---------- Supplied records

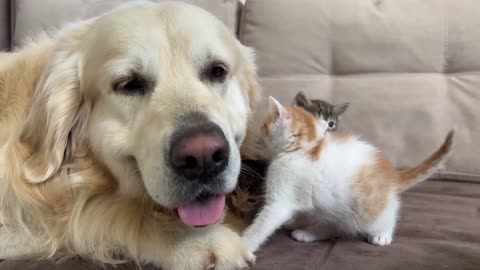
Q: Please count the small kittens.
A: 3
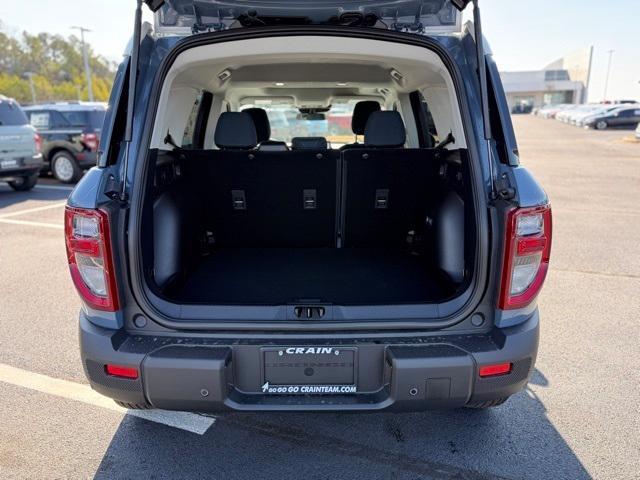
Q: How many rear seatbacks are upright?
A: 2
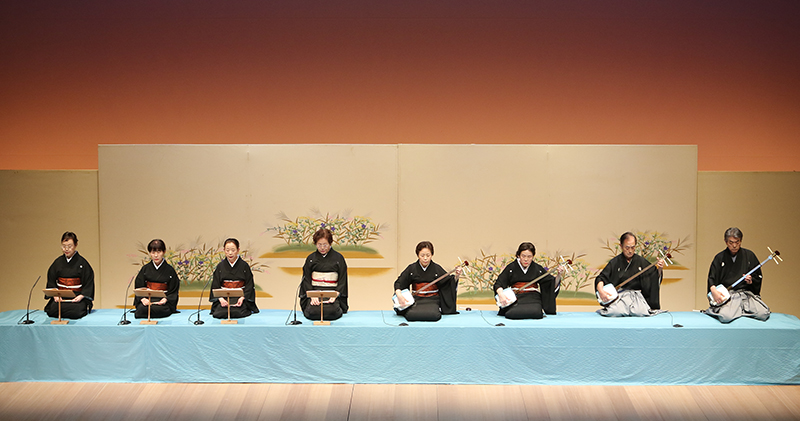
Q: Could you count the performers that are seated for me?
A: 8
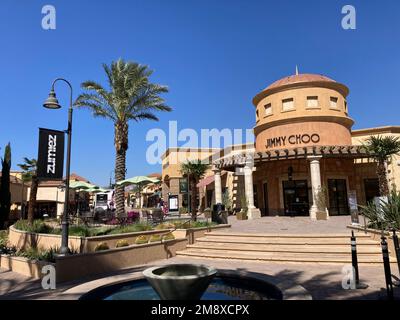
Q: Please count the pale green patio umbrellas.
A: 3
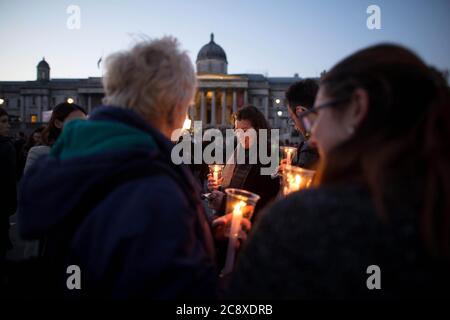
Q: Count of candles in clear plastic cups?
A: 4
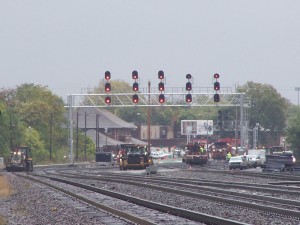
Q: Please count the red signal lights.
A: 13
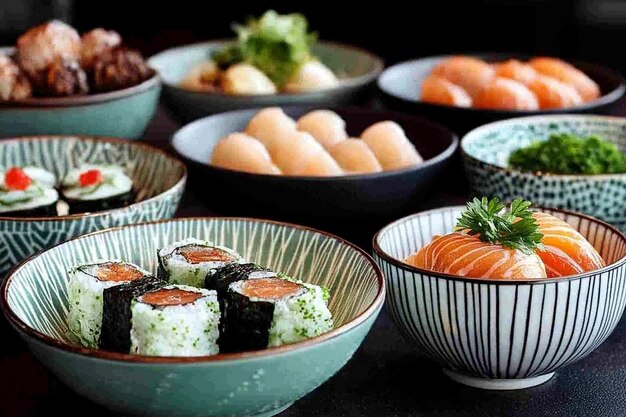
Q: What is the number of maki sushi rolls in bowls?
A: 6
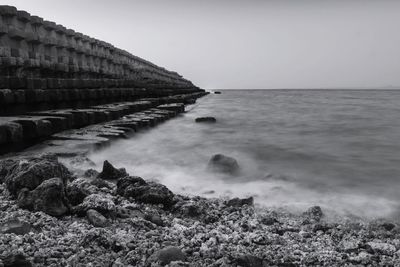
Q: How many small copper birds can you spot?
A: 0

--------------------

▸ **Assigned task**: Report the number of lines in the material above that contain "many". Nothing else is wanted.

▸ **Output of the task**: 2